Ethereum Classic (ETC) experienced a significant surge in hash rate following Ethereum's transition to Proof-of-Stake (PoS), as displaced miners migrated their equipment to alternative networks. However, recent data reveals a sharp decline in ETC's mining activity, raising questions about its future performance.
Ethereum Classic Hash Rate Drops Nearly 50%
On September 16, Ethereum Classic's hash rate peaked at 199.4 TH/s, fueled by the exodus of Ethereum miners. This surge correlated with increased network usage and a temporary price rally.
Fast-forward three months, and ETC's hash rate has plummeted to 109.3 TH/s (as of December 22), marking a 50% decline. This downward trend reflects broader market conditions, including:
- Bearish crypto sentiment: Bitcoin's drop below $20,000 dragged down altcoins.
- Shifting miner focus: Networks like Litecoin and Dogecoin saw hash rate increases, while Ravencoin (another PoW beneficiary post-Ethereum Merge) also declined sharply.

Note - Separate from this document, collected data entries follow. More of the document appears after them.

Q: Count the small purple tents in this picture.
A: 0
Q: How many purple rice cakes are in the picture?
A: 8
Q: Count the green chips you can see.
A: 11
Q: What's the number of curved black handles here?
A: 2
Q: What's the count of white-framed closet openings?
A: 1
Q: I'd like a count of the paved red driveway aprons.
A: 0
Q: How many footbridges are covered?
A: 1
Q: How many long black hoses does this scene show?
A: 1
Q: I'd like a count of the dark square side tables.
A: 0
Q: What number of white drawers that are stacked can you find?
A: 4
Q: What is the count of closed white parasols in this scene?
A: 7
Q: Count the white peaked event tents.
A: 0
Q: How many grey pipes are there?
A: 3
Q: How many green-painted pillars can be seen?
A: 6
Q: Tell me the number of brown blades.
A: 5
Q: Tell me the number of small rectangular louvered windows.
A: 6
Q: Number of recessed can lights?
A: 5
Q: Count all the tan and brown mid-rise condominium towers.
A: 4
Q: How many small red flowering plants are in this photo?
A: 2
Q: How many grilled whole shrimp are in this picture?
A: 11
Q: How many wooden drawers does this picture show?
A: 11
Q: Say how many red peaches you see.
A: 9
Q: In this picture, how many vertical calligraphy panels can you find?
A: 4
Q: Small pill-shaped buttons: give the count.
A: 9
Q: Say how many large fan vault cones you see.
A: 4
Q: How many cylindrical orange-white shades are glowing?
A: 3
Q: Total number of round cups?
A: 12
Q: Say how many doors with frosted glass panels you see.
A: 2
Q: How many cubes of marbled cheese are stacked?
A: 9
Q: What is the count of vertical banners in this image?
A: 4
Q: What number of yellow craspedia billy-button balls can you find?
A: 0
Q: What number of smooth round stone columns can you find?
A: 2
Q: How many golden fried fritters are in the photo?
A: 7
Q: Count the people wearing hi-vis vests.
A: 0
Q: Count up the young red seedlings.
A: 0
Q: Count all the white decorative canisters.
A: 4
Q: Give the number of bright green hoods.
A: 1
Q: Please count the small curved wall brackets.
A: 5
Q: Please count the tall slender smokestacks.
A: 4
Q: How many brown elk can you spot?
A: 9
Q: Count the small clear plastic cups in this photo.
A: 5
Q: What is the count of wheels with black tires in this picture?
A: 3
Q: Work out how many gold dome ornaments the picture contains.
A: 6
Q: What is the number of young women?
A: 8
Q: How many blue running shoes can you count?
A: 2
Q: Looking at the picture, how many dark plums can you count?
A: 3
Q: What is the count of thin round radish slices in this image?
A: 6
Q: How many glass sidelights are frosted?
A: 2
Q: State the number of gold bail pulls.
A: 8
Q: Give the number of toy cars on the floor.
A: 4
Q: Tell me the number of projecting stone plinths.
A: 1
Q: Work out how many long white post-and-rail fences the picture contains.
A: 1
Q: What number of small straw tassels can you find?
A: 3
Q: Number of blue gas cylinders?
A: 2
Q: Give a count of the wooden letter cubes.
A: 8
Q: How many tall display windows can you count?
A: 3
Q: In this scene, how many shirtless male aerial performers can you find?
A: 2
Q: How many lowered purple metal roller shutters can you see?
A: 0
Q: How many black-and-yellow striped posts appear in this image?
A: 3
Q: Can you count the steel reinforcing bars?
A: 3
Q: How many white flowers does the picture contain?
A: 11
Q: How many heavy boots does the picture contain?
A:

👉 Why are miners switching away from ETC?
ETC Price Performance: A Rollercoaster Ride
ETC's price mirrored its hash rate volatility:
- Initial spike: Peaked above $42 post-Merge.
- Steep decline: Currently trading at $16.41 (a 68% drop since September 2022).
- Technical outlook: Prices linger below the 100-day moving average, signaling continued bearish pressure.
External factors like Dogecoin's hype (driven by Elon Musk's Twitter acquisition) further diverted miner and investor attention from ETC.
FAQs
Q: Why did ETC’s hash rate drop?
A: Declining investor interest, bear market conditions, and competition from other PoW networks like Dogecoin reduced mining activity.
Q: Will ETC’s price recover?
A: Recovery depends on broader crypto market trends and renewed network utility. Current technical indicators remain bearish.
Q: How does ETC differ from Ethereum post-Merge?
A: ETC retains Proof-of-Work, appealing to GPU miners displaced by Ethereum’s PoS transition.
👉 Explore PoW alternatives to Ethereum
Key Takeaways
- ETC’s hash rate correction reflects natural market adjustments post-Merge.
- Price stability hinges on regained miner interest and broader crypto adoption.
- Investors should monitor network upgrades and macroeconomic factors influencing PoW viability.